Les milliardaires excentriques en voie d’extinction

Masako Ohya était-elle la dernière des richissimes connus pour leurs frasques ? Mais qui était vraiment cette dame dont les excentricités, le swing au golf et la fortune ont fait d’elle une héroïne au pays du Soleil levant. 

 

Avec le décès en janvier 1999 de Masako Ohya, d’aucuns ont cru la race des milliardaires excentriques en voie d’extinction. Depuis la disparition de Malcolm Forbes, richissime collectionneur de montgolfières, et la chute de Donald Trump le mégalo, Masako Ohya, dite la « reine d’Osaka » et une des premières fortunes du Japon, a relevé le gant. Riche à donner le tournis, excentrique à la folie, cette mamie nippone a caché, derrière ses mines de petite fille, une femme d’affaires d’acier bien trempé. Complexes immobiliers, palaces, cliniques, compagnies de taxis ou usines textiles, elle ne mesurait que 1 m 50, mais pesait plusieurs milliards de dollars. Rien que de très normal au pays des happy few si Ohya ne s’évertuait à jouer les vieilles dames indignes de la jet-set internationales. À papillonner de cour princière en réception officielle, de première en gala. Très exactement depuis que la mort de son austère ministre de mari, en 1980, l’a relevée de la traditionnelle obligation de réserve et d’humilité des épouses japonaises. Maquillée comme une ingénue de théâtre, enrubannée de froufrous rose shocking, couronnée d’invraisemblables bibis et scintillante de cailloux précieux, c’était Mme Butterfly touchée par la baguette du magicien d’Oz. Le rose était sa passion. Chez elle, dans sa maison-bunker d’Osaka (huit salles de bain et neuf cuisines) ou dans son château de Compiègne (un rustique pied-à-terre XVIIè), tout était de la même couleur bonbon, de la livrée des domestiques aux rideaux en passant par la Rolls.

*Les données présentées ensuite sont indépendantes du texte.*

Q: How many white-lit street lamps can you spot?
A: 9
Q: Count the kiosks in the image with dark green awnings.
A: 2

Roses étaient aussi ses 887 chapeaux et la plupart de ses « tenues de scène », luxueux kimonos, robes grand soir et ses Kelly géants en croco qu’Ohya promène par le monde dans ses malles-cabines. Une obsession monochrome qu’elle attribuait à feu son mari qui, du jour de leur mariage, « ne voulut plus la voir qu’en rose ». Le golf était sa seconde marotte. Elle rodait son swing pendant plus d’un demi-siècle, et se souvenait avec émotion de parties avec le président Eisenhower. Au pays du Soleil levant, ce noble sport est depuis toujours réservé aux hommes, et les femmes sont indésirables sur les greens. Qu’à cela ne tienne, Ohya s’était offert deux 18 trous au pays et un autre parcours en France. Petite revanche, les machos japonais faisaient des pieds et des mains pour jouer sur ses terres. Elle, vêtue de fort seyantes baby-dolls fleuries et chaussée de socques à semelle compensée très pop, arpentait les terrains du monde en compagnie. En ayant soin de faire immortaliser le moindre de ses déplacements.

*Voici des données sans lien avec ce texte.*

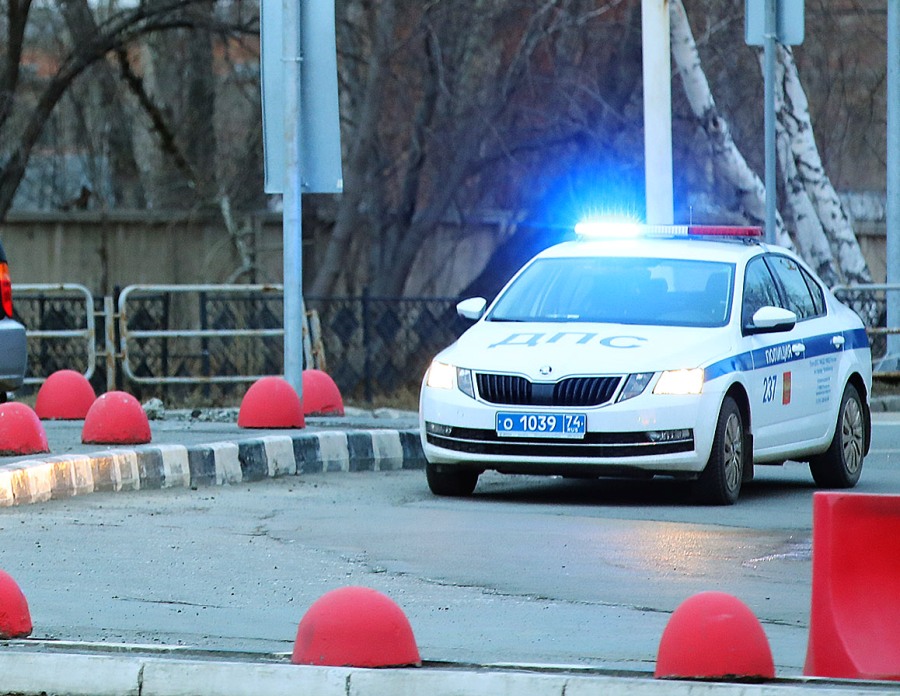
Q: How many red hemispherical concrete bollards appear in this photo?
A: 8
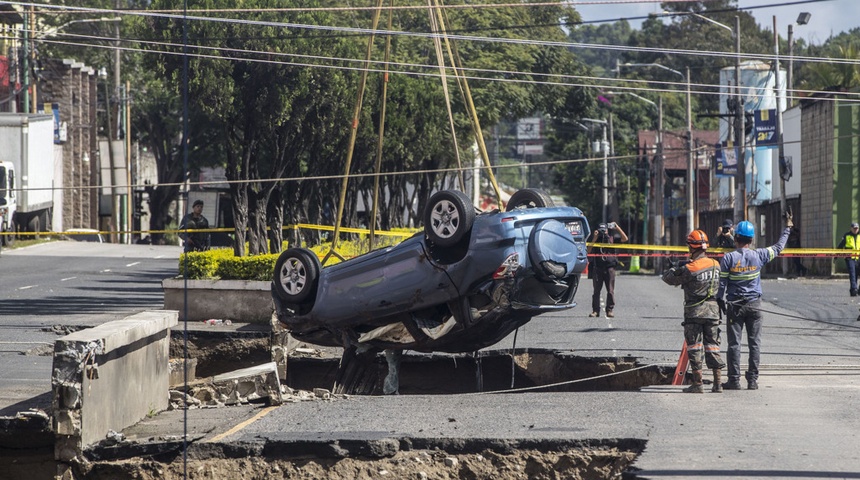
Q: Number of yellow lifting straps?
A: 4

Car, ce qui semblait donner corps à l’existence sur papier glacé d’Ohya, ce fut toujours SON image. Son secrétaire, Yamamoto, transportait partout pour elle d’innombrables cabas (roses) bourrés de vieilles photos : « Voici mon père, ma mère, mon mari, moi avec M. Courrèges, là avec Hubert de Givenchy », assenait-elle fièrement. Une équipe de télévision privée filmait aussi en permanence, du lever au coucher, chaque minute de son emploi du temps de femme pressée. Des vidéos qu’elle visionnait seule, à longueur de nuit et d’insomnie, sur des écrans géants. « C’est une manière pour mois de vivre deux fois la journée, de remonter le temps », avouait-elle. On sentait poindre derrière la fastueuse et comique Ohya, au-delà de ses lubies et des fantaisies bien ordonnées, une femme plus secrète, un rien pathétique. « Je suis l’ours et le montreur d’ours », ironisait-elle. Irrémédiablement blessée d’avoir été si longtemps l’épouse trop jeune, trop indépendante et trop riche d’un époux de vingt-sept ans plus âgé qu’elle, elle s’indignait encore : « Je me suis souvent battue seule contre tous. Une femme qui réussit au Japon, c’est choquant. Personne ne m’a jamais fait de cadeau ni aidée. » La destinée lui a donné raison sur l’establishment japonais, et a fait d’elle une des héroïnes les plus populaires de son pays. Une histoire à l’eau de rose, en somme.